- _ACTION ITEM_: Line by line, output the material without altering anything.

- _DATA FOR THE TASK_:
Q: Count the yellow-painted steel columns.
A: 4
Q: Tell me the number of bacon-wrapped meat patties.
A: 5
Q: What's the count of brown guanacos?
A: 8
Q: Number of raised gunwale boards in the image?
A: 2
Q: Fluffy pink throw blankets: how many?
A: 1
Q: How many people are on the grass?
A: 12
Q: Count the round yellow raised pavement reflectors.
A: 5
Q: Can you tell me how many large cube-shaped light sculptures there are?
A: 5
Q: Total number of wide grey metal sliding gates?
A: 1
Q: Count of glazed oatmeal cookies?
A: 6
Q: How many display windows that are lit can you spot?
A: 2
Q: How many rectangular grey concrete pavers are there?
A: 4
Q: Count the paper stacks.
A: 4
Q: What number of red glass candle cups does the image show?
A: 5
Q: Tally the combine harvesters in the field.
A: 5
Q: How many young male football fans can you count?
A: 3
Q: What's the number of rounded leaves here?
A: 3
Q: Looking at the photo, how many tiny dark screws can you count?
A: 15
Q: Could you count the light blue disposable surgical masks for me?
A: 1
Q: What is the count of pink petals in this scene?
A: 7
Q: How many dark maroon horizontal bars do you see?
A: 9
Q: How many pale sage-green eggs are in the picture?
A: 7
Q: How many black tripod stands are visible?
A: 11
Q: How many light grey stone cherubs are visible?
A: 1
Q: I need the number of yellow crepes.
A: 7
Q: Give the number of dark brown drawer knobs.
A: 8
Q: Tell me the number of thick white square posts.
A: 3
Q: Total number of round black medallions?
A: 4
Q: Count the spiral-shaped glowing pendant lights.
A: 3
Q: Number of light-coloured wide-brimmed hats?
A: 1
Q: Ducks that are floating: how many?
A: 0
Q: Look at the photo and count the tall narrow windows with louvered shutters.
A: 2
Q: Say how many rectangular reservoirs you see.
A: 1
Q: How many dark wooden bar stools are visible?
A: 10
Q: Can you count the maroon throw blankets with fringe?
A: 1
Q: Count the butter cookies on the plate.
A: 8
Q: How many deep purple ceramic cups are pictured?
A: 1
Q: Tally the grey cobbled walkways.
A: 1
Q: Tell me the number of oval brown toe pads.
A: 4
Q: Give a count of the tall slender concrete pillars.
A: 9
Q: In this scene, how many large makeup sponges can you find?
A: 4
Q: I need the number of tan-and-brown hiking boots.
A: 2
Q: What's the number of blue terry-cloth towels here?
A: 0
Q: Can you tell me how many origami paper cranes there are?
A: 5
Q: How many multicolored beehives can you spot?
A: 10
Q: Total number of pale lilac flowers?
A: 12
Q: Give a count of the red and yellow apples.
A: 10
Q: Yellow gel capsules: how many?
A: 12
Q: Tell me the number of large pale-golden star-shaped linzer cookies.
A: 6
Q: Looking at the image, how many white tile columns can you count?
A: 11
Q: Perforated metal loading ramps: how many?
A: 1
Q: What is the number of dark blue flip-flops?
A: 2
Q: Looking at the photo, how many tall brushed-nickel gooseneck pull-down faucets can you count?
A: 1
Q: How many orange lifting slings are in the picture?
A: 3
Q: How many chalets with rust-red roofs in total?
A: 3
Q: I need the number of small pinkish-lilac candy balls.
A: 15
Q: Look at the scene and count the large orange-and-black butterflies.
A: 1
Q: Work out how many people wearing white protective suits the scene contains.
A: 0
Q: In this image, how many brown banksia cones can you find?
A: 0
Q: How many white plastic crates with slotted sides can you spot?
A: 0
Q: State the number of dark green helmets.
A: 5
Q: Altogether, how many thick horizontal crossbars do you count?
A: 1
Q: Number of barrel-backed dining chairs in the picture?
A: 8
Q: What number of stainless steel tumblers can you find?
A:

- _FINAL ANSWER_:
Q: Count the yellow-painted steel columns.
A: 4
Q: Tell me the number of bacon-wrapped meat patties.
A: 5
Q: What's the count of brown guanacos?
A: 8
Q: Number of raised gunwale boards in the image?
A: 2
Q: Fluffy pink throw blankets: how many?
A: 1
Q: How many people are on the grass?
A: 12
Q: Count the round yellow raised pavement reflectors.
A: 5
Q: Can you tell me how many large cube-shaped light sculptures there are?
A: 5
Q: Total number of wide grey metal sliding gates?
A: 1
Q: Count of glazed oatmeal cookies?
A: 6
Q: How many display windows that are lit can you spot?
A: 2
Q: How many rectangular grey concrete pavers are there?
A: 4
Q: Count the paper stacks.
A: 4
Q: What number of red glass candle cups does the image show?
A: 5
Q: Tally the combine harvesters in the field.
A: 5
Q: How many young male football fans can you count?
A: 3
Q: What's the number of rounded leaves here?
A: 3
Q: Looking at the photo, how many tiny dark screws can you count?
A: 15
Q: Could you count the light blue disposable surgical masks for me?
A: 1
Q: What is the count of pink petals in this scene?
A: 7
Q: How many dark maroon horizontal bars do you see?
A: 9
Q: How many pale sage-green eggs are in the picture?
A: 7
Q: How many black tripod stands are visible?
A: 11
Q: How many light grey stone cherubs are visible?
A: 1
Q: I need the number of yellow crepes.
A: 7
Q: Give the number of dark brown drawer knobs.
A: 8
Q: Tell me the number of thick white square posts.
A: 3
Q: Total number of round black medallions?
A: 4
Q: Count the spiral-shaped glowing pendant lights.
A: 3
Q: Number of light-coloured wide-brimmed hats?
A: 1
Q: Ducks that are floating: how many?
A: 0
Q: Look at the photo and count the tall narrow windows with louvered shutters.
A: 2
Q: Say how many rectangular reservoirs you see.
A: 1
Q: How many dark wooden bar stools are visible?
A: 10
Q: Can you count the maroon throw blankets with fringe?
A: 1
Q: Count the butter cookies on the plate.
A: 8
Q: How many deep purple ceramic cups are pictured?
A: 1
Q: Tally the grey cobbled walkways.
A: 1
Q: Tell me the number of oval brown toe pads.
A: 4
Q: Give a count of the tall slender concrete pillars.
A: 9
Q: In this scene, how many large makeup sponges can you find?
A: 4
Q: I need the number of tan-and-brown hiking boots.
A: 2
Q: What's the number of blue terry-cloth towels here?
A: 0
Q: Can you tell me how many origami paper cranes there are?
A: 5
Q: How many multicolored beehives can you spot?
A: 10
Q: Total number of pale lilac flowers?
A: 12
Q: Give a count of the red and yellow apples.
A: 10
Q: Yellow gel capsules: how many?
A: 12
Q: Tell me the number of large pale-golden star-shaped linzer cookies.
A: 6
Q: Looking at the image, how many white tile columns can you count?
A: 11
Q: Perforated metal loading ramps: how many?
A: 1
Q: What is the number of dark blue flip-flops?
A: 2
Q: Looking at the photo, how many tall brushed-nickel gooseneck pull-down faucets can you count?
A: 1
Q: How many orange lifting slings are in the picture?
A: 3
Q: How many chalets with rust-red roofs in total?
A: 3
Q: I need the number of small pinkish-lilac candy balls.
A: 15
Q: Look at the scene and count the large orange-and-black butterflies.
A: 1
Q: Work out how many people wearing white protective suits the scene contains.
A: 0
Q: In this image, how many brown banksia cones can you find?
A: 0
Q: How many white plastic crates with slotted sides can you spot?
A: 0
Q: State the number of dark green helmets.
A: 5
Q: Altogether, how many thick horizontal crossbars do you count?
A: 1
Q: Number of barrel-backed dining chairs in the picture?
A: 8
Q: What number of stainless steel tumblers can you find?
A:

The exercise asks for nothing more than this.